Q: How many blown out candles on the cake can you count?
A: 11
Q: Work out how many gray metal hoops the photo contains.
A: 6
────────────────────────────────────────
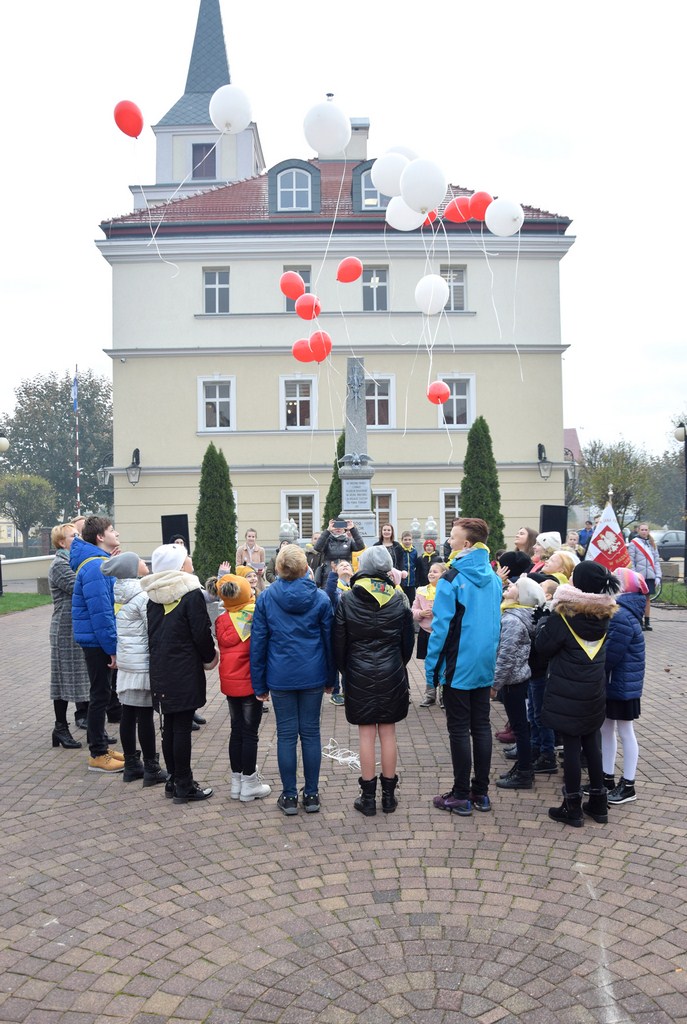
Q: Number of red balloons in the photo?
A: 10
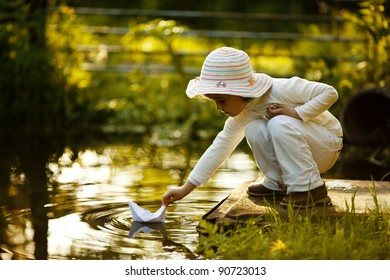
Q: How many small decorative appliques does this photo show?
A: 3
────────────────────────────────────────
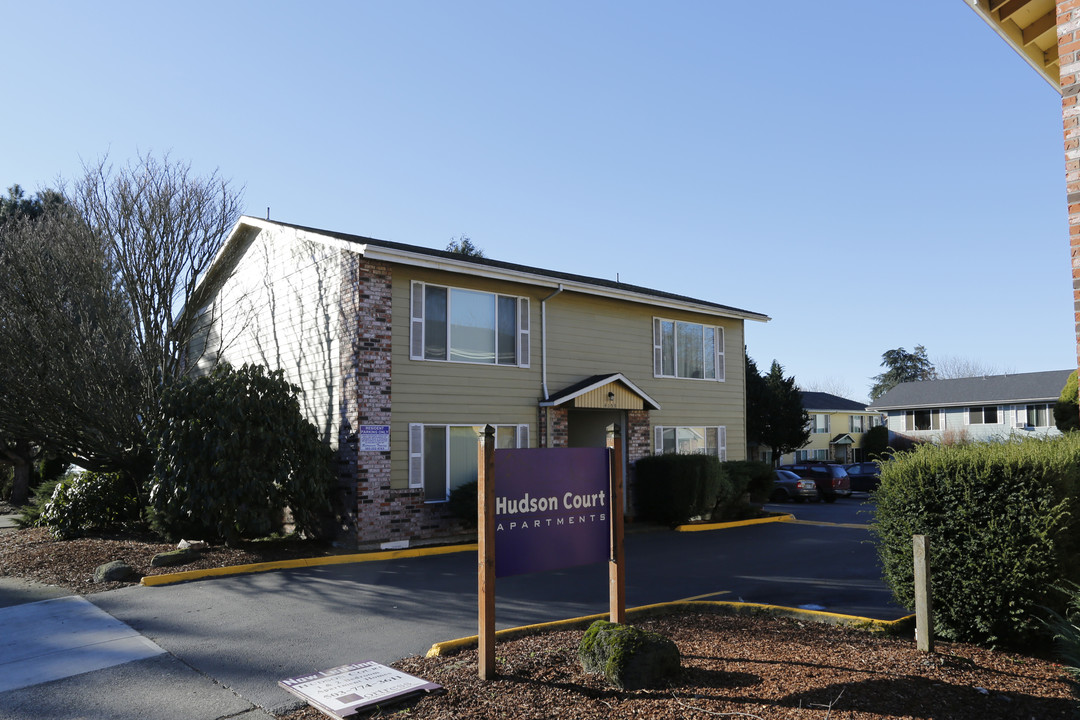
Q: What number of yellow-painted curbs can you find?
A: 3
────────────────────────────────────────
## Work required
Copy out, from the data above, each line where the string "many" is present.

## Your solution
Q: How many blown out candles on the cake can you count?
Q: Work out how many gray metal hoops the photo contains.
Q: How many small decorative appliques does this photo show?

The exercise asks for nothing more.